** Source data follows **
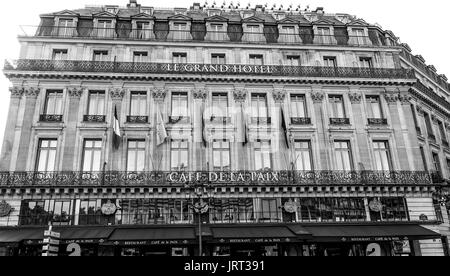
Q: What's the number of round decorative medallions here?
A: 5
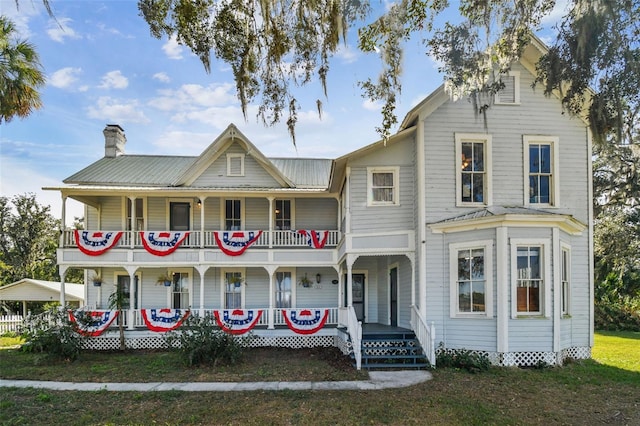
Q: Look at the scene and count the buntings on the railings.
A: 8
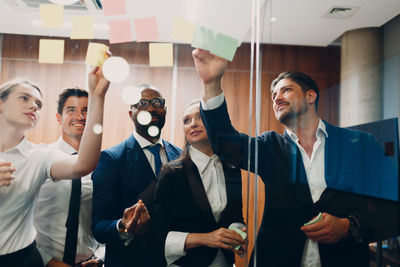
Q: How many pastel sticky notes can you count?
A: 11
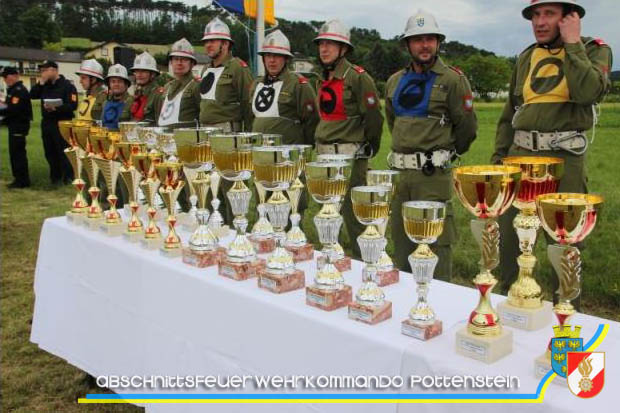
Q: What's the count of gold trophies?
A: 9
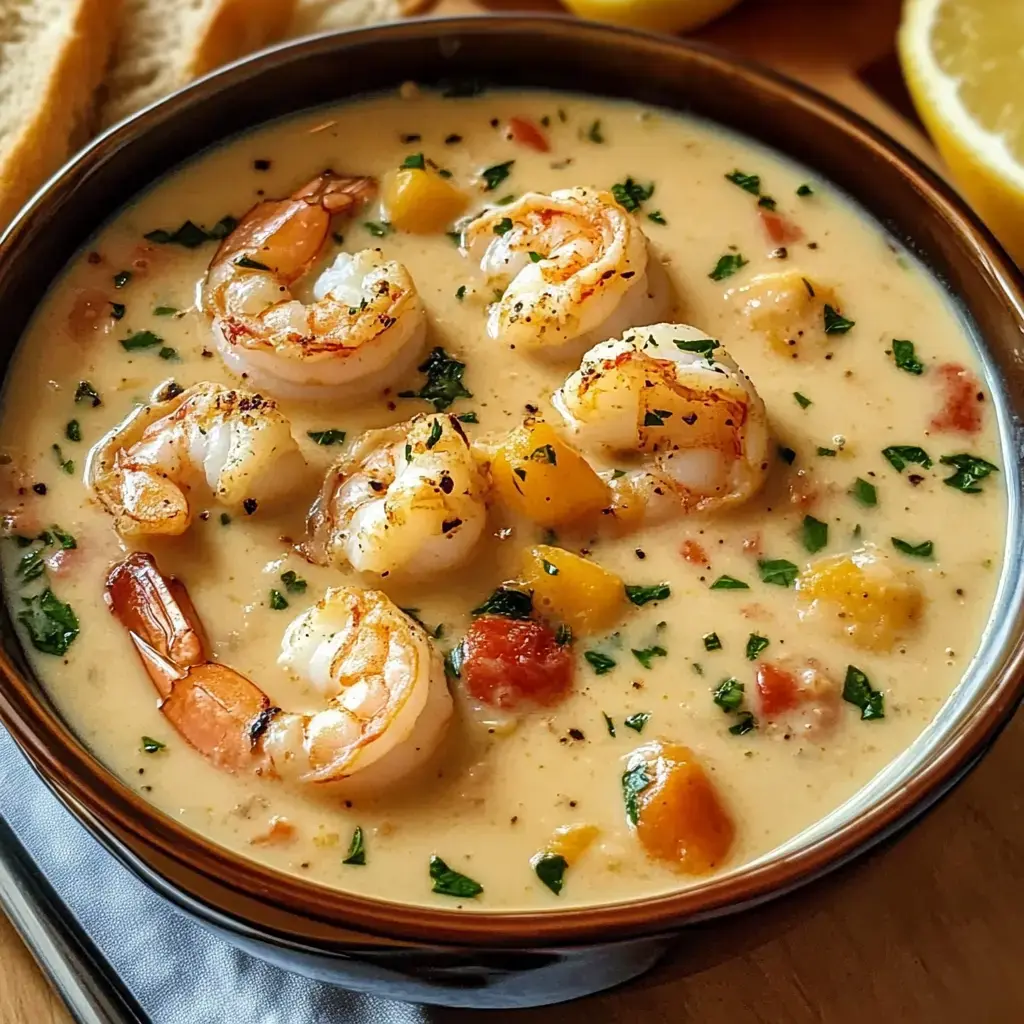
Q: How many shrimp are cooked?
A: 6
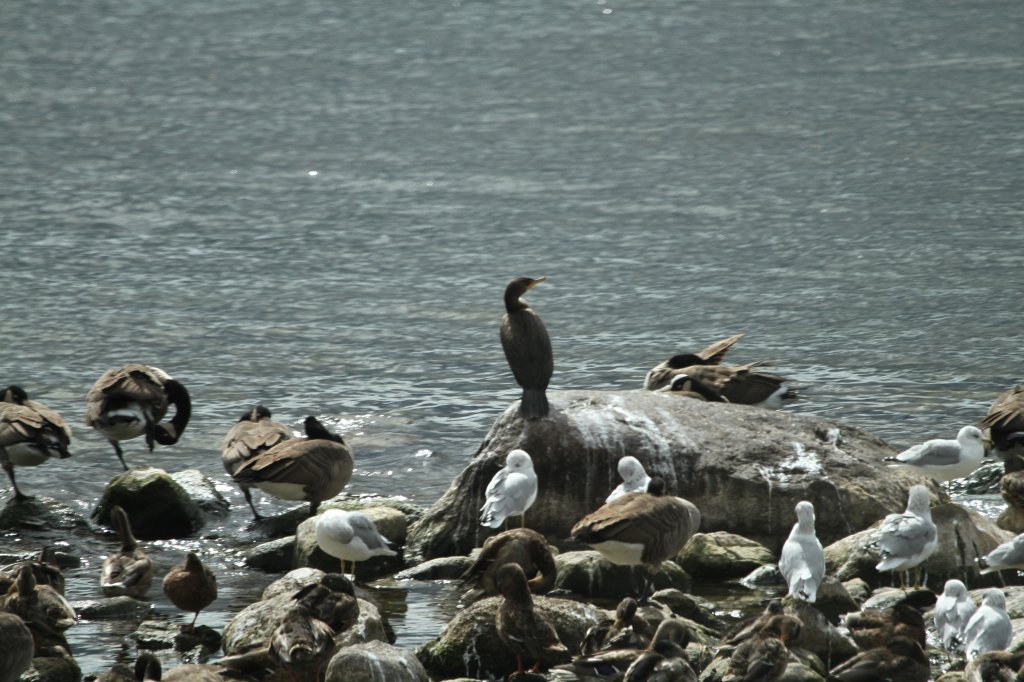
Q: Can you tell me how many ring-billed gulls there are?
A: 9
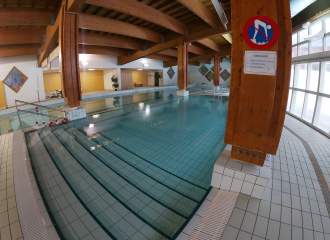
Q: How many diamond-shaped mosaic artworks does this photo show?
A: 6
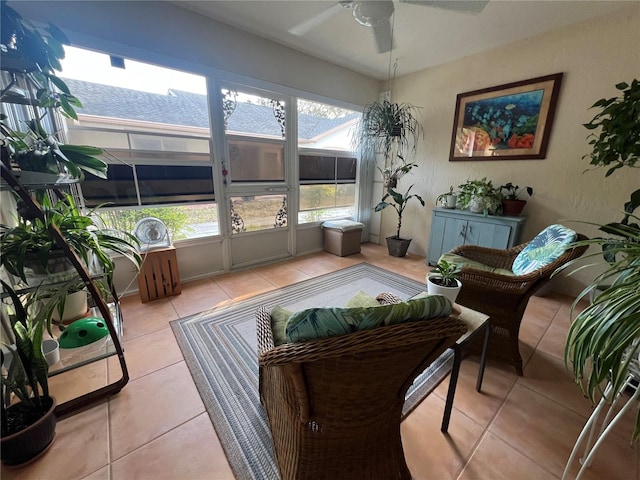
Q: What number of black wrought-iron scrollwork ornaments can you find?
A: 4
** End of Source data **
## What you need to do
Filter the records above for lines with "many".

## Written reply
Q: How many pastel sticky notes can you count?
Q: How many shrimp are cooked?
Q: Can you tell me how many ring-billed gulls there are?
Q: How many diamond-shaped mosaic artworks does this photo show?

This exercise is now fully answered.